BEGIN Information given

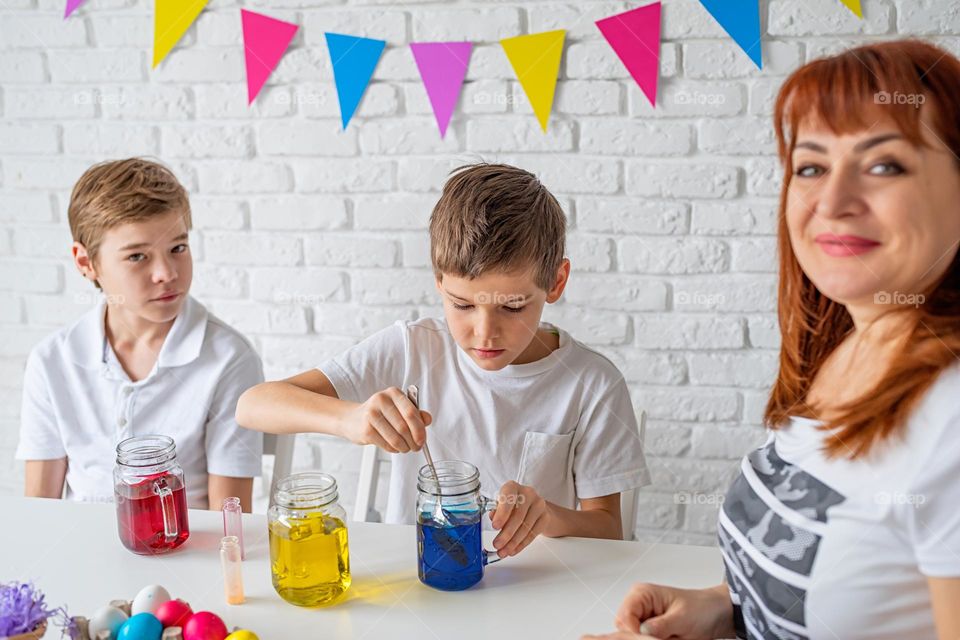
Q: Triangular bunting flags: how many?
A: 9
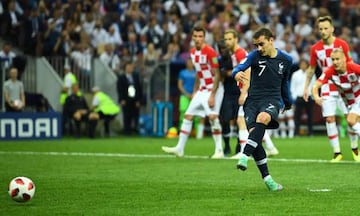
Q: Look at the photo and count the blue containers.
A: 2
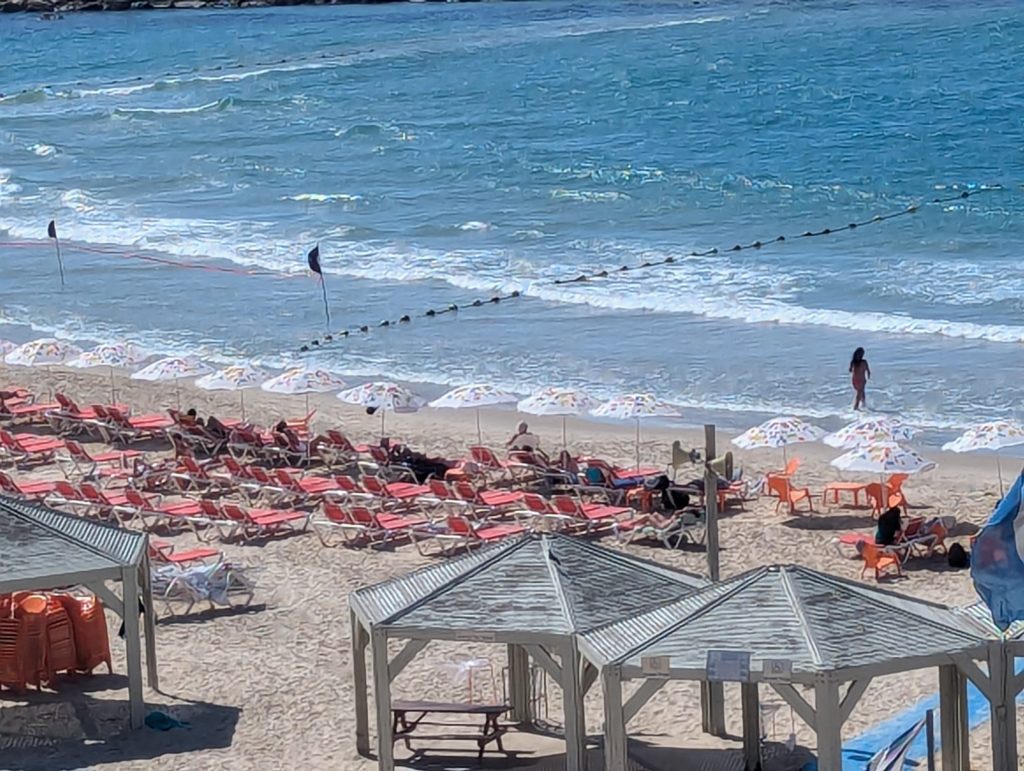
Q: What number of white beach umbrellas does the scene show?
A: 14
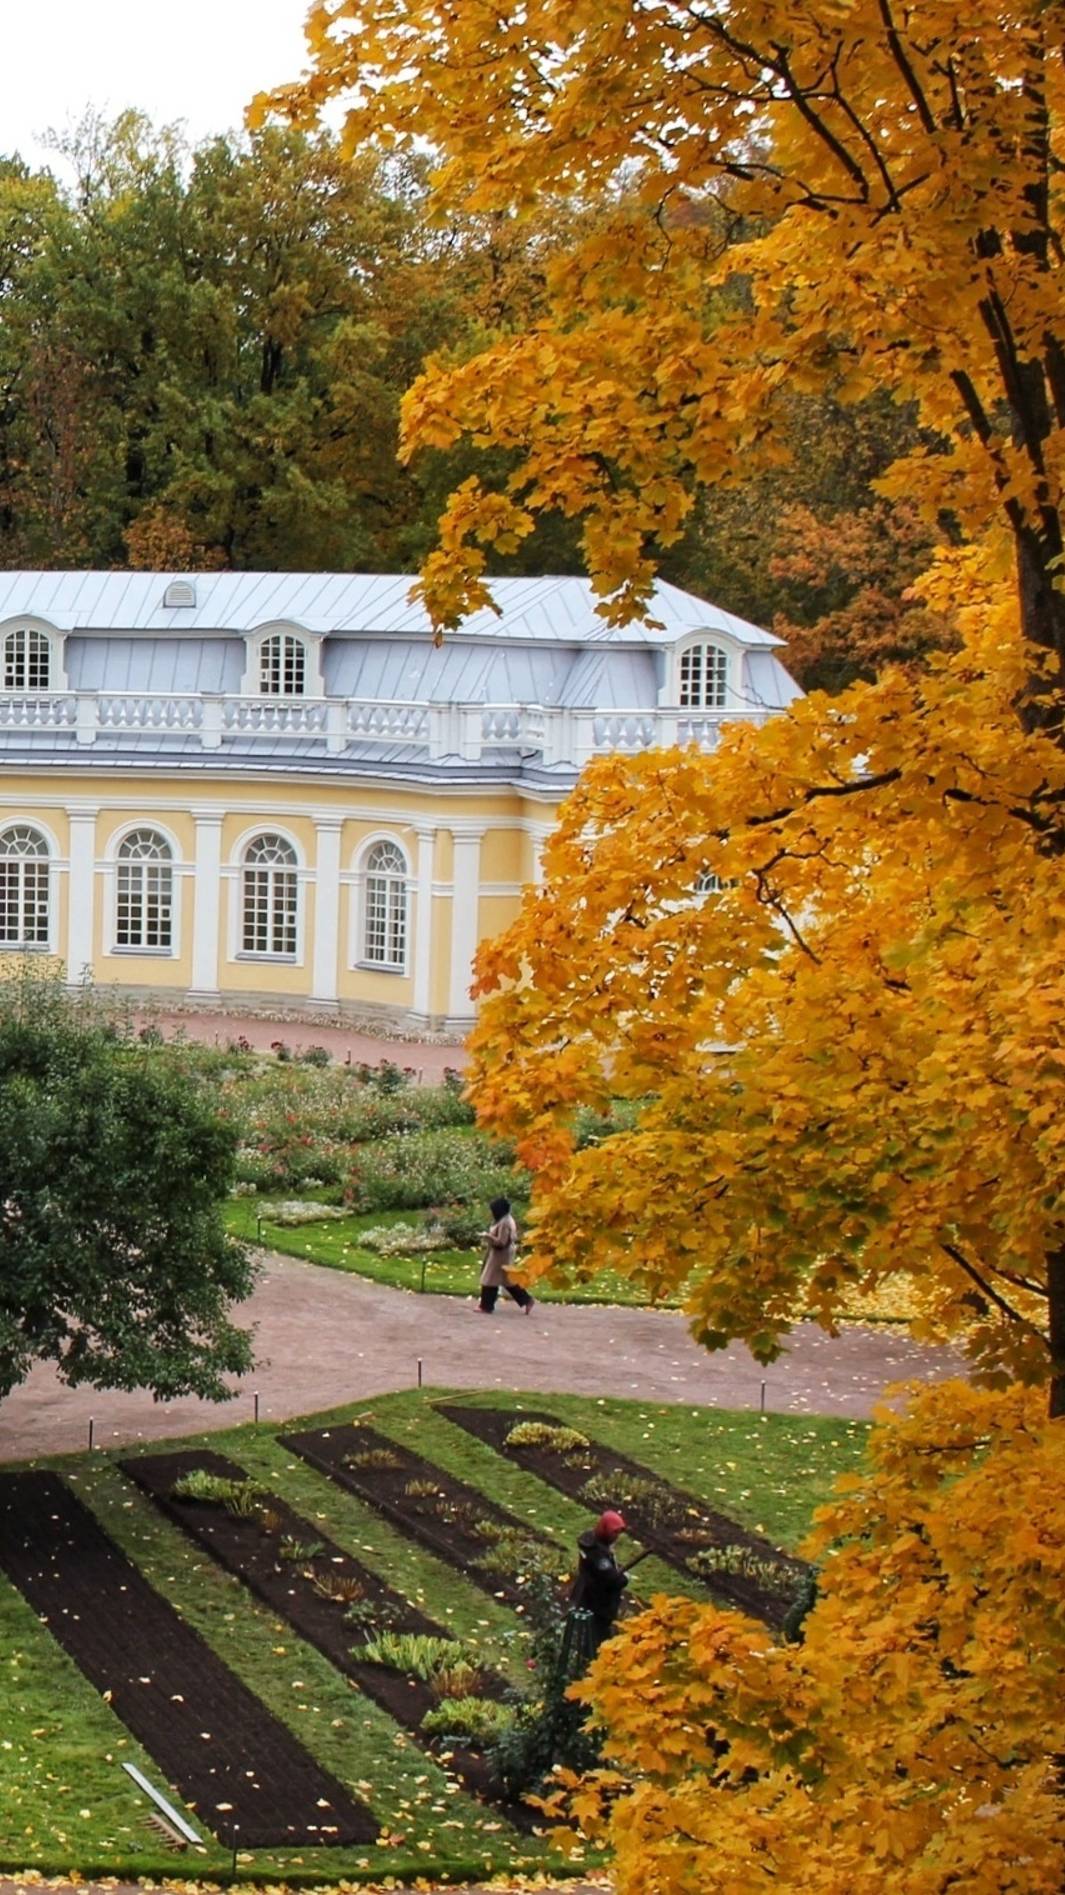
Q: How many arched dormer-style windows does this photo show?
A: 3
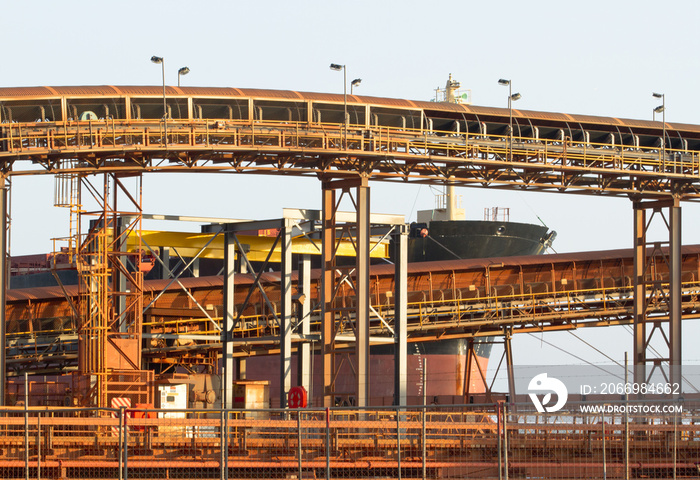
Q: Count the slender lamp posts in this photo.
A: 8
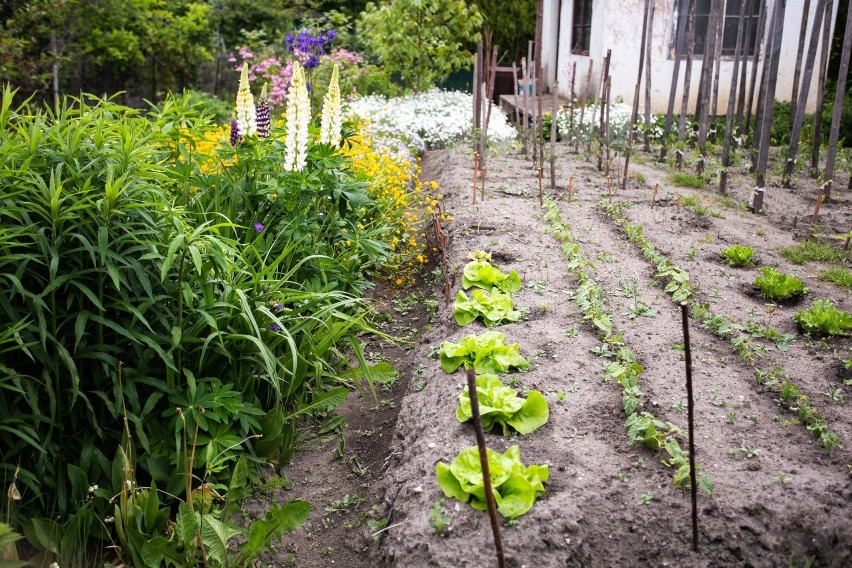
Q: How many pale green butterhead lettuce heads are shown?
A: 5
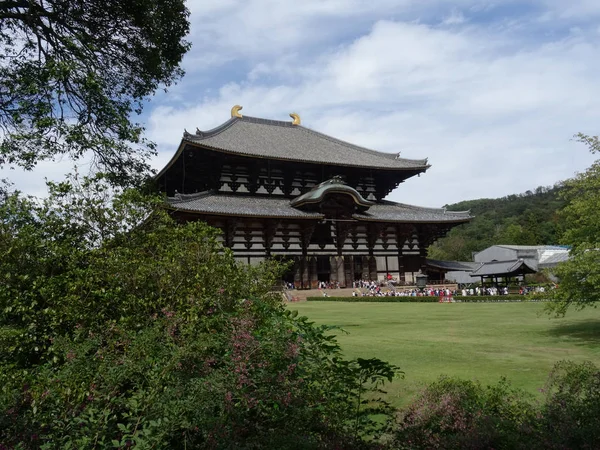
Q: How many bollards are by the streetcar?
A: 0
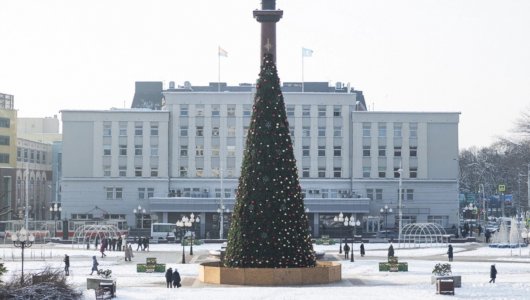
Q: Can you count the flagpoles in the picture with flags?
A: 2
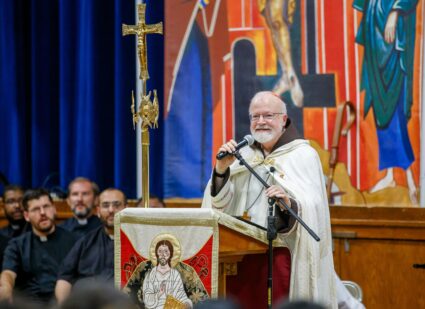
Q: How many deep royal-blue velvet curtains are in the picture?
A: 1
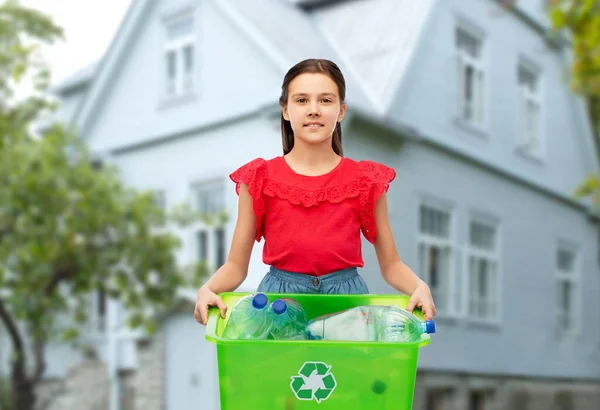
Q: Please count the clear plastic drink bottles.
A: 3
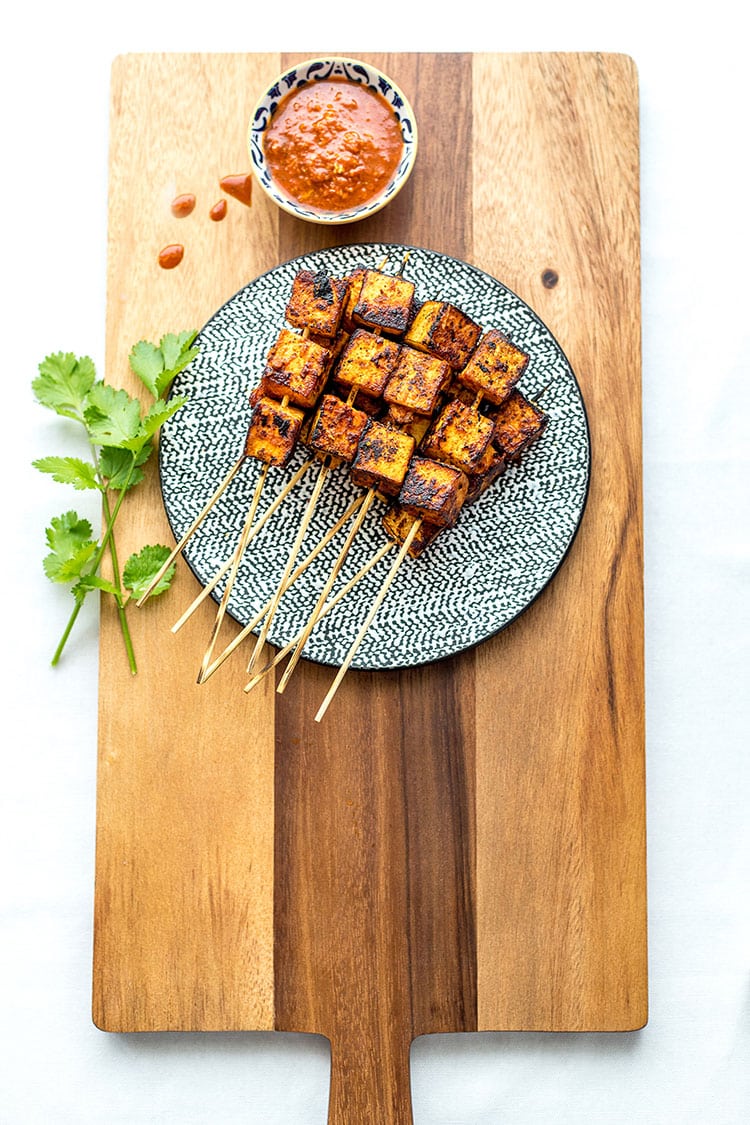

END Information given

- Problem statement -
Your copy should match the listing exactly, apart from the pictures it leaves out.

- Solution to this exercise -
Q: Triangular bunting flags: how many?
A: 9
Q: Look at the photo and count the blue containers.
A: 2
Q: What number of white beach umbrellas does the scene show?
A: 14
Q: How many arched dormer-style windows does this photo show?
A: 3
Q: Count the slender lamp posts in this photo.
A: 8
Q: How many pale green butterhead lettuce heads are shown?
A: 5
Q: How many bollards are by the streetcar?
A: 0
Q: Can you count the flagpoles in the picture with flags?
A: 2
Q: How many deep royal-blue velvet curtains are in the picture?
A: 1
Q: Please count the clear plastic drink bottles.
A: 3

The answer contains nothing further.